§ **About this task**
Everything from the line holding "Q: Count all the people on the sidewalk." to the end of the listing below should be copied exactly, line for line, minus the pictures.
......
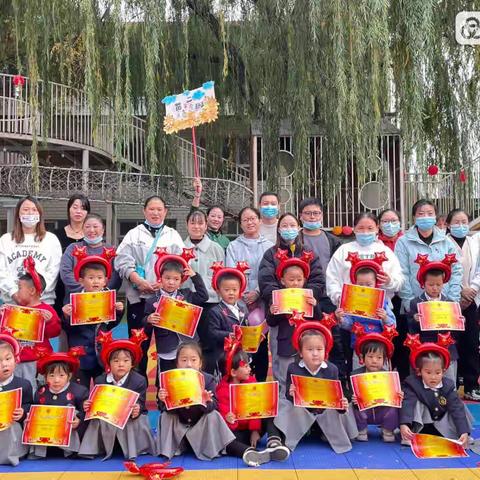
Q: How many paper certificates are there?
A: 15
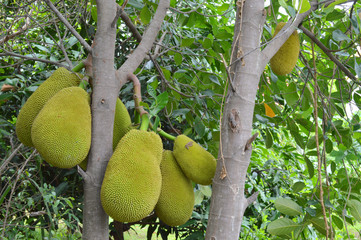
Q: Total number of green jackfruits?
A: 7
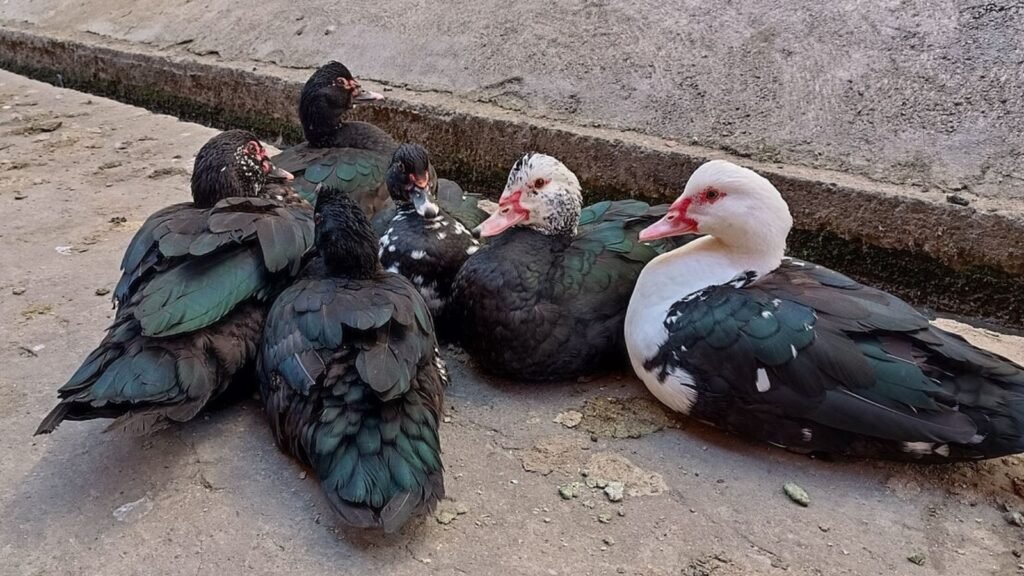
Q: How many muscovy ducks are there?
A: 6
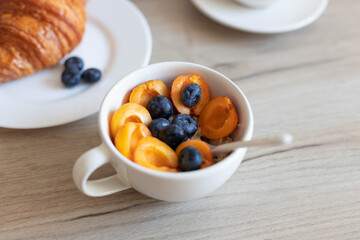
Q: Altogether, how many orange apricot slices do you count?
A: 7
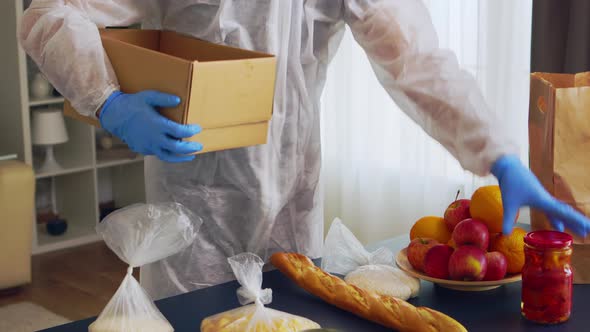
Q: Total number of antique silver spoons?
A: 0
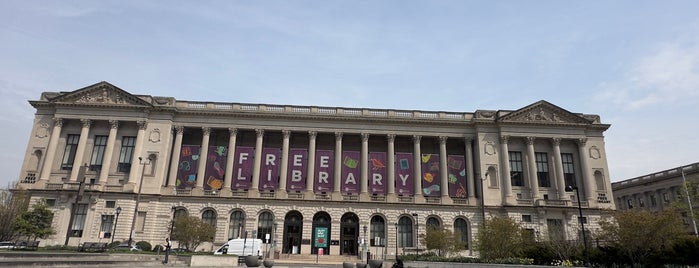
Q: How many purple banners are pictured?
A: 11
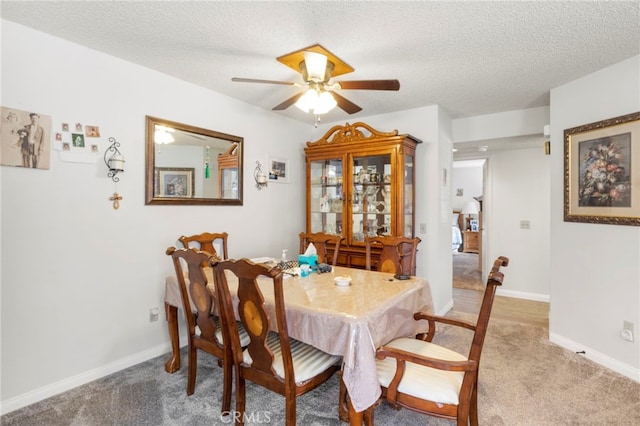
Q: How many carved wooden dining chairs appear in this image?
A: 6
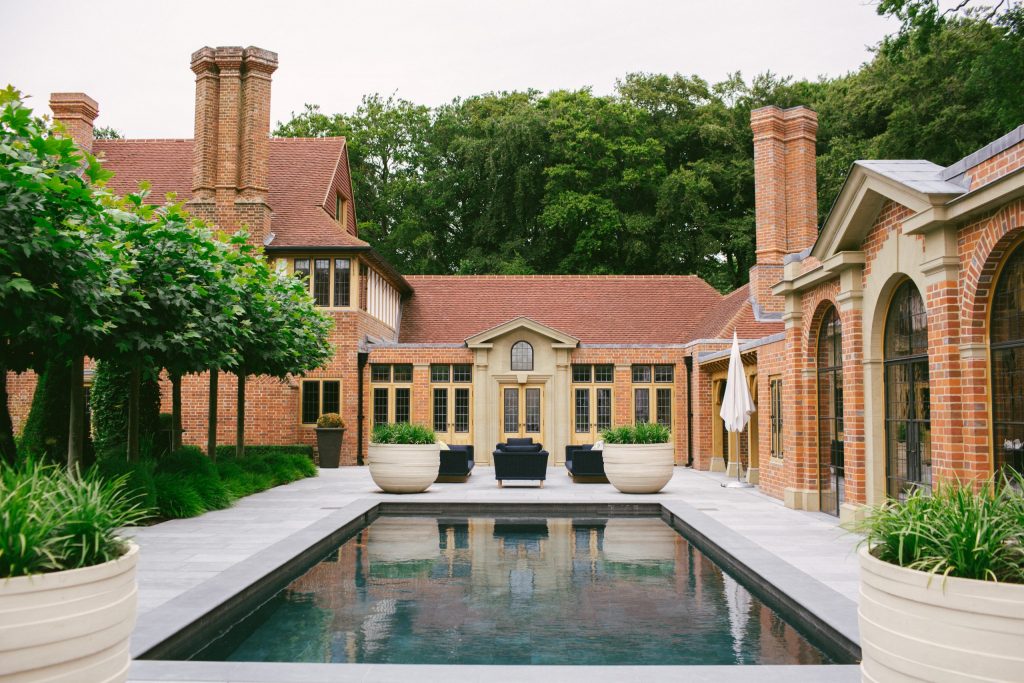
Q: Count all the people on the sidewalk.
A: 0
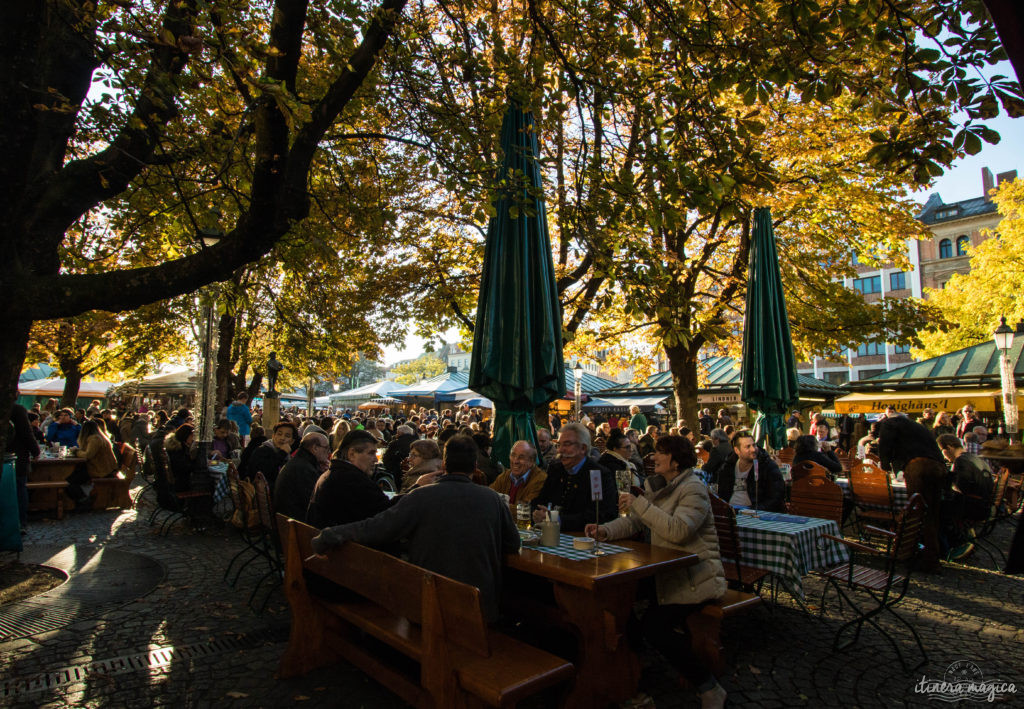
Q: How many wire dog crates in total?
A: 0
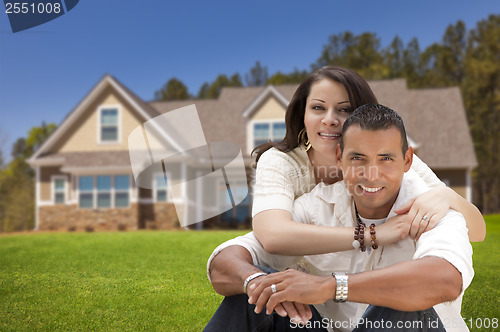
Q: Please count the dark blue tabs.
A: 2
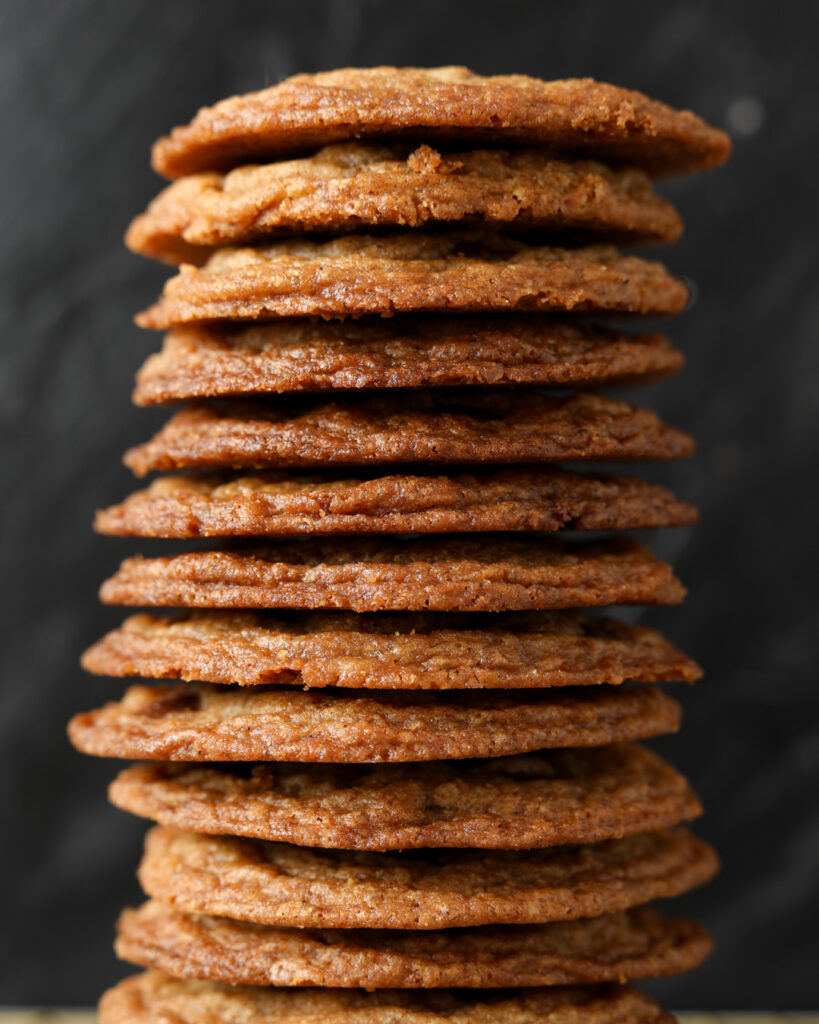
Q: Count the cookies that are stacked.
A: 13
......
§ **Answer for the task**
Q: Count all the people on the sidewalk.
A: 0
Q: How many wire dog crates in total?
A: 0
Q: Please count the dark blue tabs.
A: 2
Q: Count the cookies that are stacked.
A: 13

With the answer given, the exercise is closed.